Qual é a narrativa? Adão e Eva só brincam no paraíso e ela está entediada disso. Reclama para a Serpente que lhe apresenta a árvore do fruto proibido, o pecado, aquele que é capaz de fazê-la compreender sobre a vida e a morte. Eva come a maçã e já não é mais a mesma que era quando Adão a deixou para conhecer melhor o Éden. Adão volta, mas, coadjuvante que é nessa história, não muda o destino traçado: a expulsão do paraíso. A Serpente é jogada terra abaixo, o inferno. E, como Moisés, na abertura do Pentateuco, Nelson Rodrigues faz crer que essa história é a nossa história. Eu, bem admoestado que sou, é que não vou dizer que não.
Kraemer, com alguns momentos de exceção, diz que não. O realismo se afasta do olho da platéia toda vez que: a) as músicas (num volume absurdamente alto) gritam muito mais que a história: Madonna, Mozart, Elza Soares... ; b) a paleta de cores se define: usar tudo da mesma cor é, quase sempre, um recurso muito pobre de unidade estética. Rico só quando bem justificado, o que não é o caso; c) não há variações de intensidade: a peça começa “lá em cima” e passa-se todo o tempo se esforçando para o ritmo sustentar essa coragem. Exausto, o ritmo cai. Nós também.

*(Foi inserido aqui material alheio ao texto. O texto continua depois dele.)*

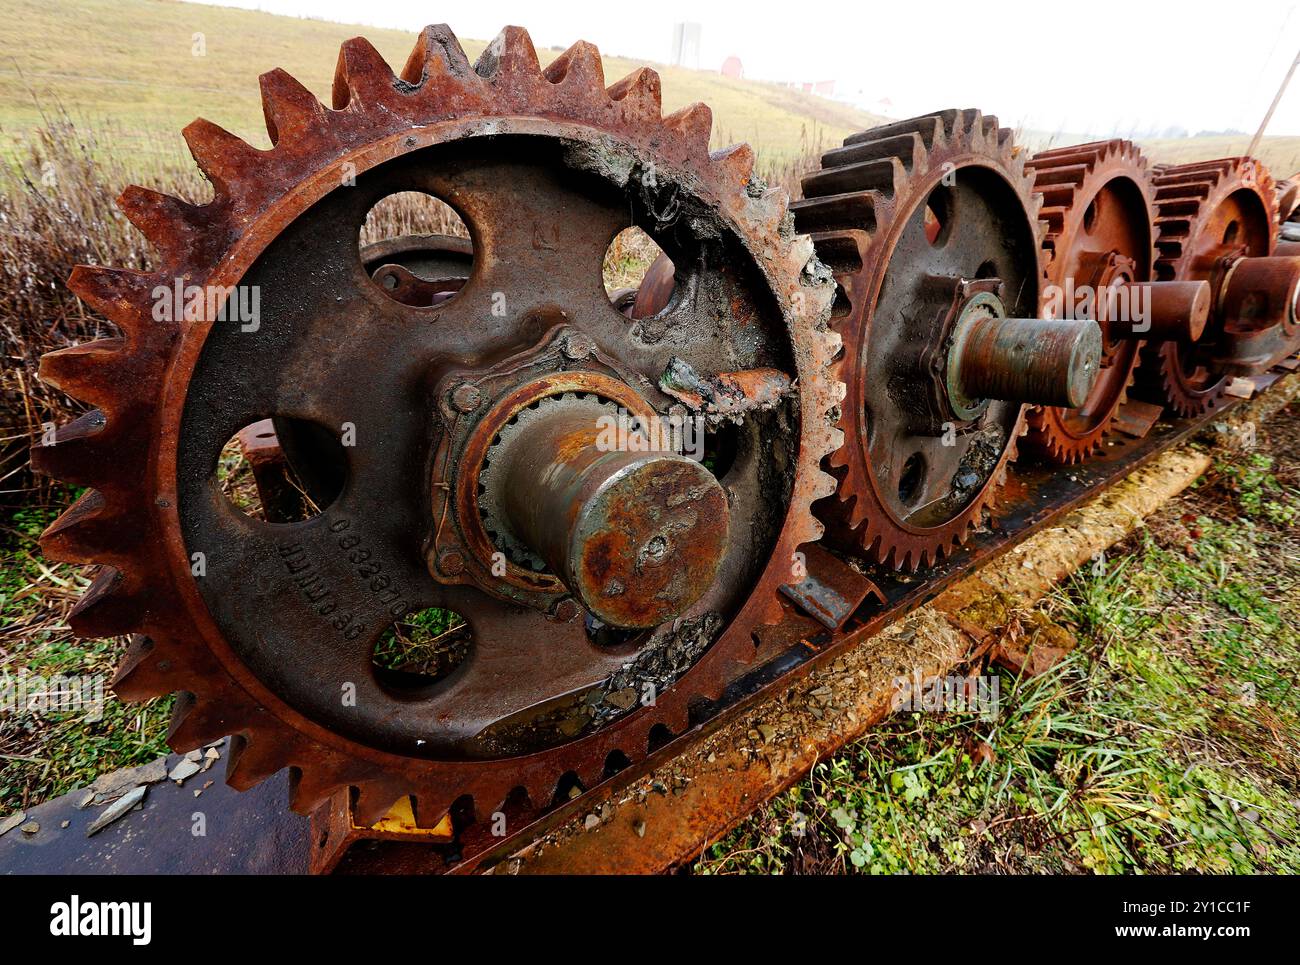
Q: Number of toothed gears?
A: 4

Renato Del Campão, que interpreta Paulo, nem de longe alcança a excelência obtida em "Apareceu a Margarida", do mesmo diretor, no mesmo grupo. Sua voz está extremamente alta e quase não conseguimos ouvir os outros atores, sobretudo Maiquel Klein (Décio), cuja dicção nos impede de compreender o pouco que dele conseguimos ouvir. Campão ainda põe em cena uma energia que seria vibrante num monólogo, mas que é irritante numa contracenação: puxa o foco o tempo inteiro, protagoniza até mesmo nas cenas em que seu personagem não aparece. Vestido com um figurino vários tamanhos maiores que o necessário, sua construção é muito efeminada em algumas cenas e pouco efeminada em outras. Paulo, cuja masculinidade é fundamental, não convence como aquele cunhado que é oferecido à irmã da esposa.
De um modo geral, destacam-se positivamente as cenas entre Ágata Baú (Lígia) e Rejane Meneghetti (Guida). São os momentos em que melhor conseguimos respirar e fruir o que a narrativa tem pra dizer. Tanto uma como a outra segue, admoestadas (e boas!) que são, as indicações da concepção, mas, conscientes de que são as protagonistas, permitem que a história aja nelas. E aí que se vê a psicologia que define o realismo deste dramaturgo muito mais essencial, a meu ver, que Moisés.
Não poderia encerrar, quem sabe, o texto mais direto que já escrevi nesse espaço sem elogiar a sequência de revisão, em que os quatro atores recuperam mais que uma vez toda a cronologia do espetáculo, marcando o caráter orgânico que Rodrigues destacou na estréia deste único texto-ato pouco antes de falecer. Se depois de provar do pecado, Lígia pode entender de vida como também entendia de morte, passou a ser inteira, plena, ironicamente imagem e semelhança de Deus. Finalmente.